The Mudcat Café TM
Thread #89366 Message #1685802
Posted By: greg stephens
05-Mar-06 - 03:11 PM
Thread Name: Trad Music on TV
Subject: RE: Trad Music on TV
Alas, DMcG is absolutely right, in the suggestion that they will try to hive folk off to obscure specialist channels. All broadcasters who try to work in the mainstream promoting a varied kind of music will come against this problem. Take John Peel as an obvious example: he got himself so popular that he became nearly untouchable, but they still tried to destroy his vision. For example, he would want to play a bit of reggae, mixed in with his other favourites.

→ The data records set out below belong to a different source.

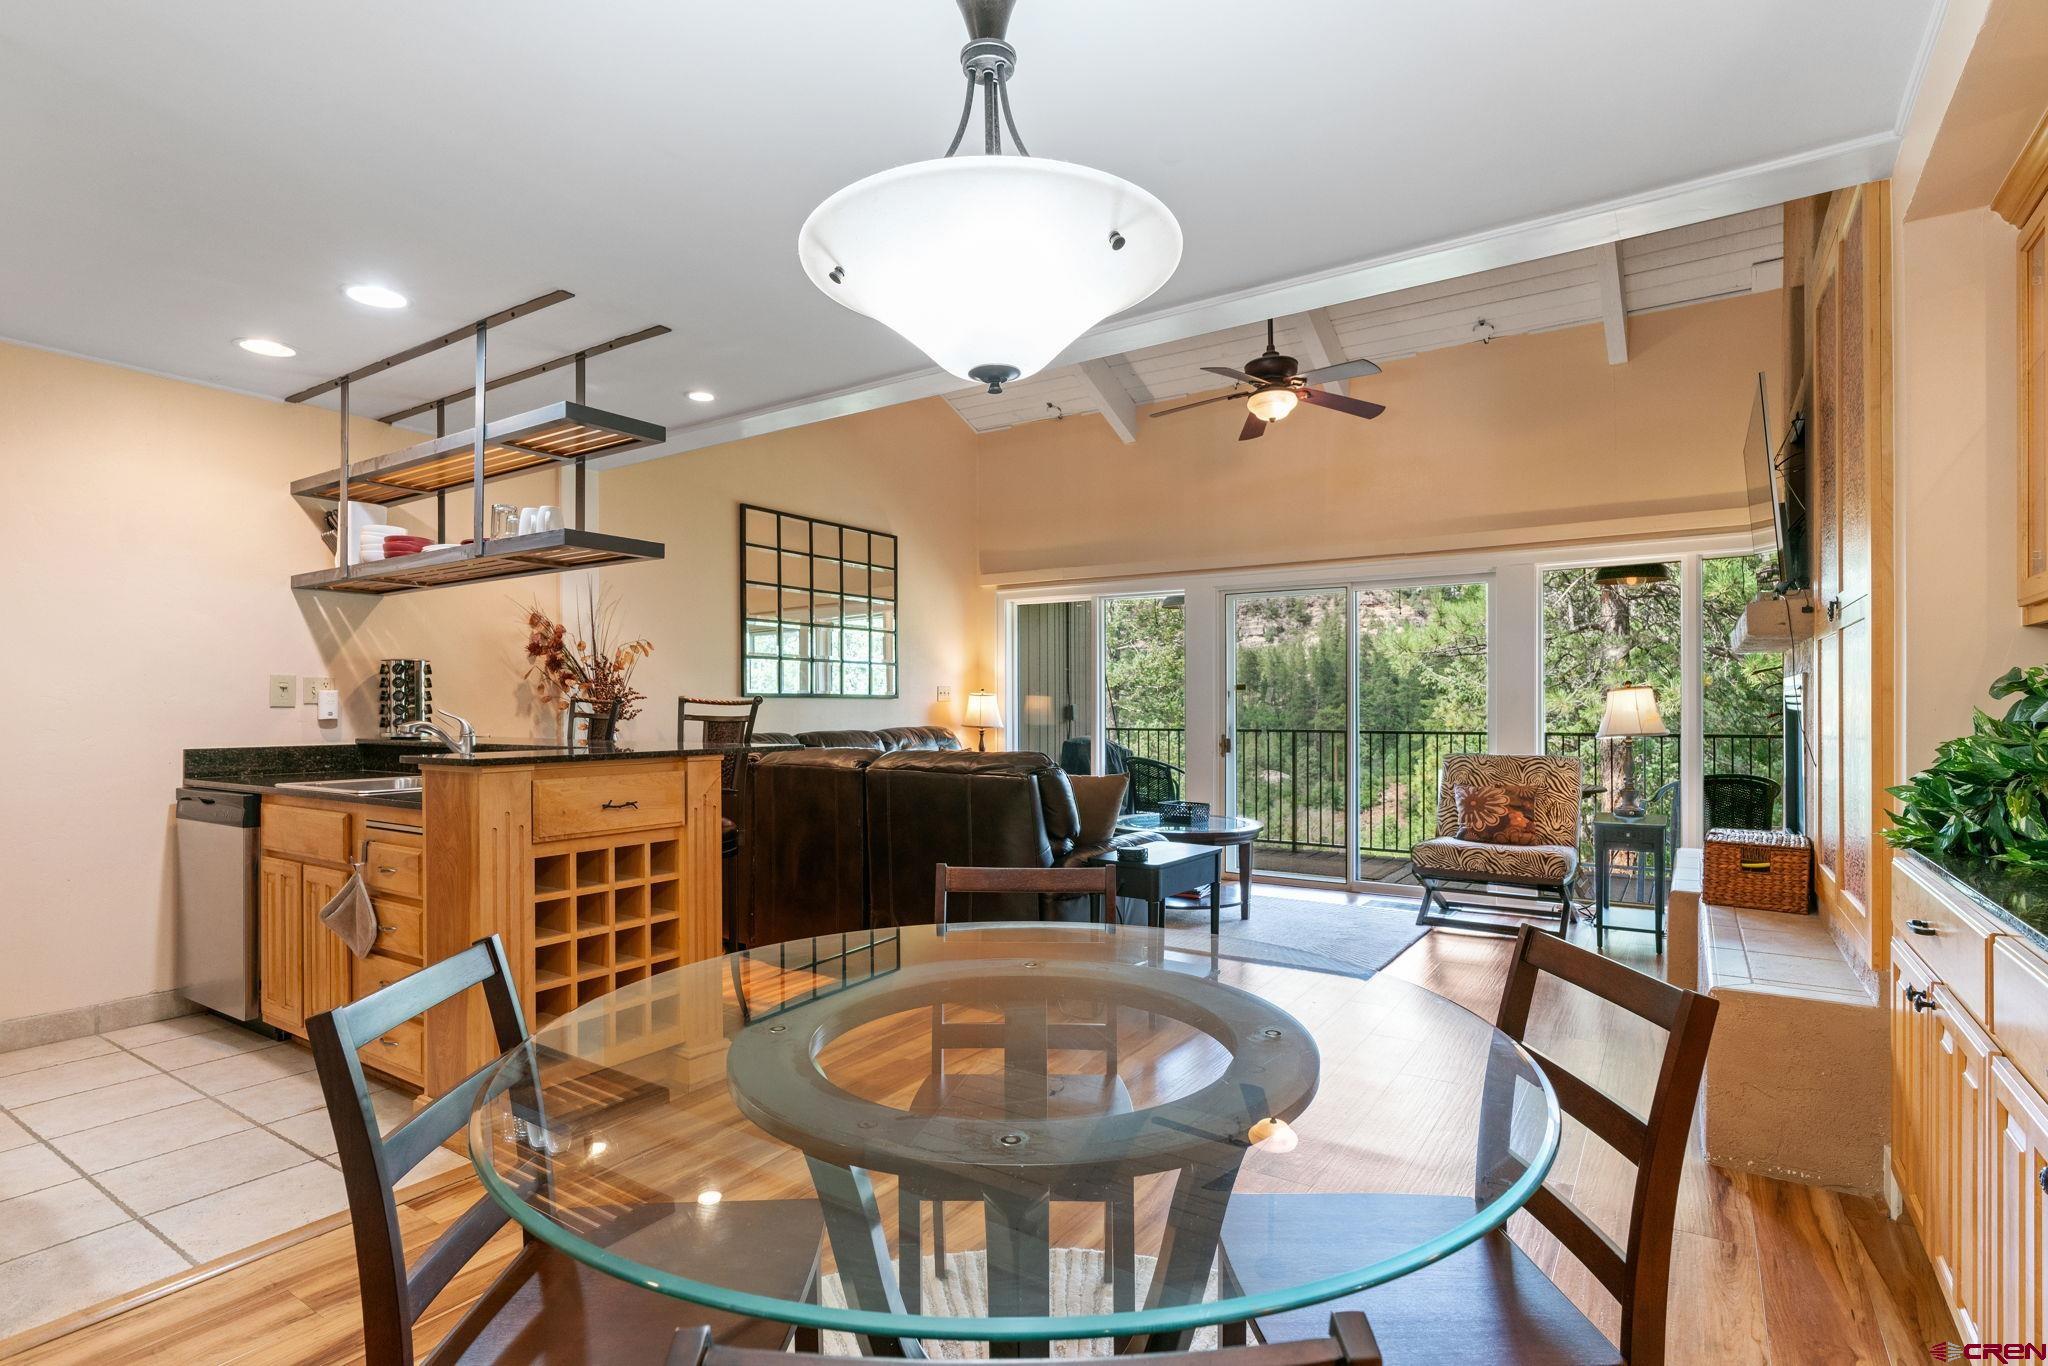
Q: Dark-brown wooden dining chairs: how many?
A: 4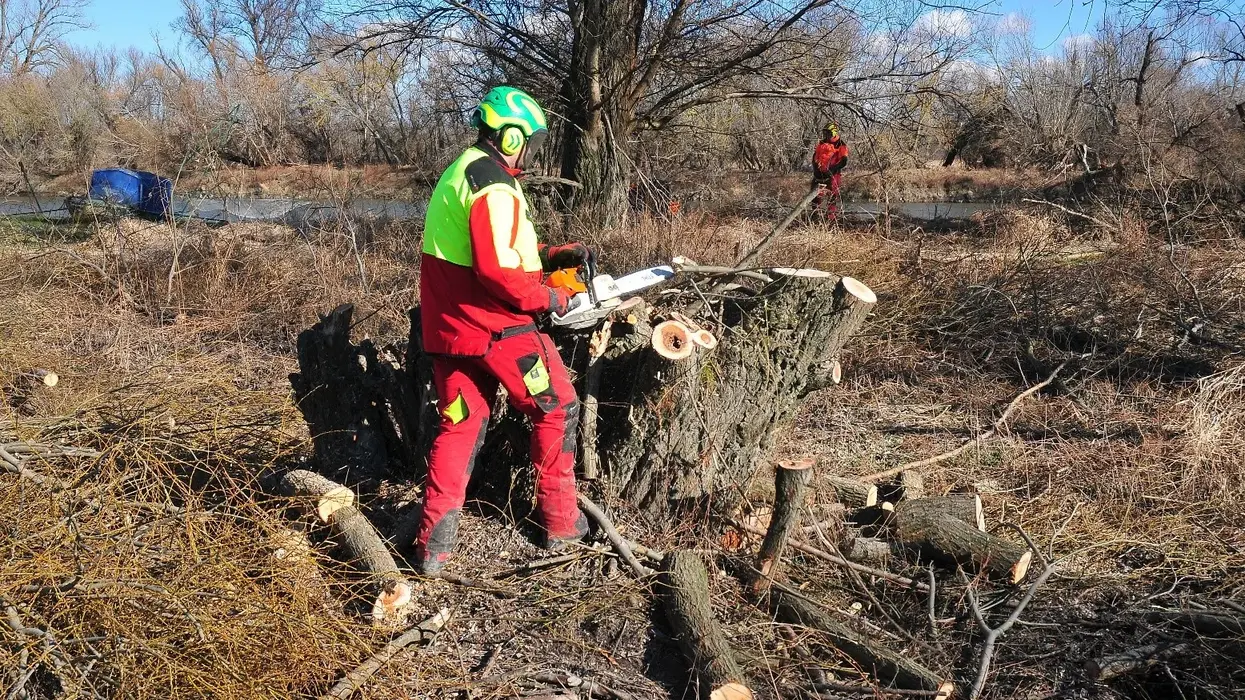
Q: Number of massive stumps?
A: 1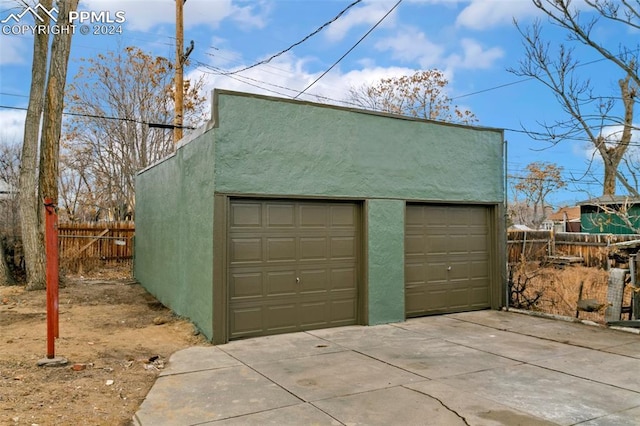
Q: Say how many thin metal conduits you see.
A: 1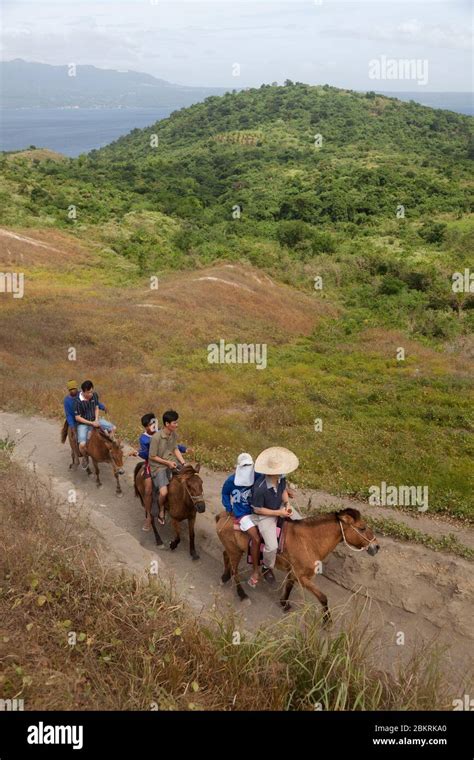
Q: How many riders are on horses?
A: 6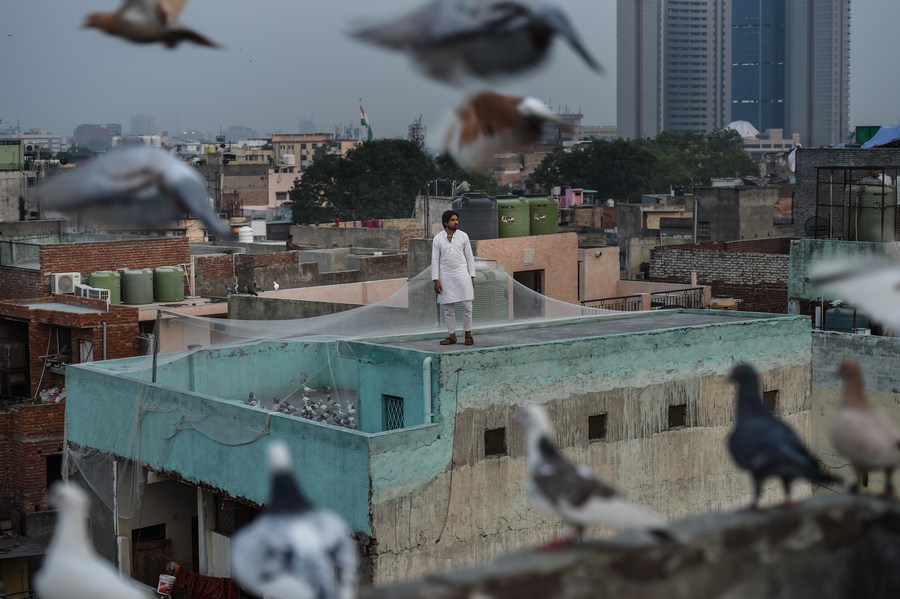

Like a falcon swooping on its prey, the controllers would instantly say"hey, let's set up a specialist reggae programme, and cut Peel's bit" I used to live in Lancashire near the coast in the 70's, and listen to radio from Ireland. where the folk and everything was mixed up together. This is anathema to current thoughts on the BBC. You've got to fit the demographic, Even only ten years ago, on BBC2 TV, I got to be on a documentary about the band I play with, looking at traditional music, and musing why it didn't get much of a look in in England. We got an audience of two million, OK not Big Brother but not bad. But would that happen now? No sir. There is an ongoing discussion elsewhere on Mudcat about what gets on the BBC "Folk Britannia" series. It is intriguing, but difficult to see a solution. Unfortunately, the media people/journalist types are now the people who like the all inclusive"Broad definition" folk, where long hair or acoustic guitars or world rhythms or whatever rule the roost. Which would be fine, I'm all for a bit of friendly inclusivenss, but they don't actually find any interest in the "core" music. And of course the blossom, the leaves, and the bark, and the birds and the caterpillars need a tree trunk to support them: a fact that the powers that be often forget.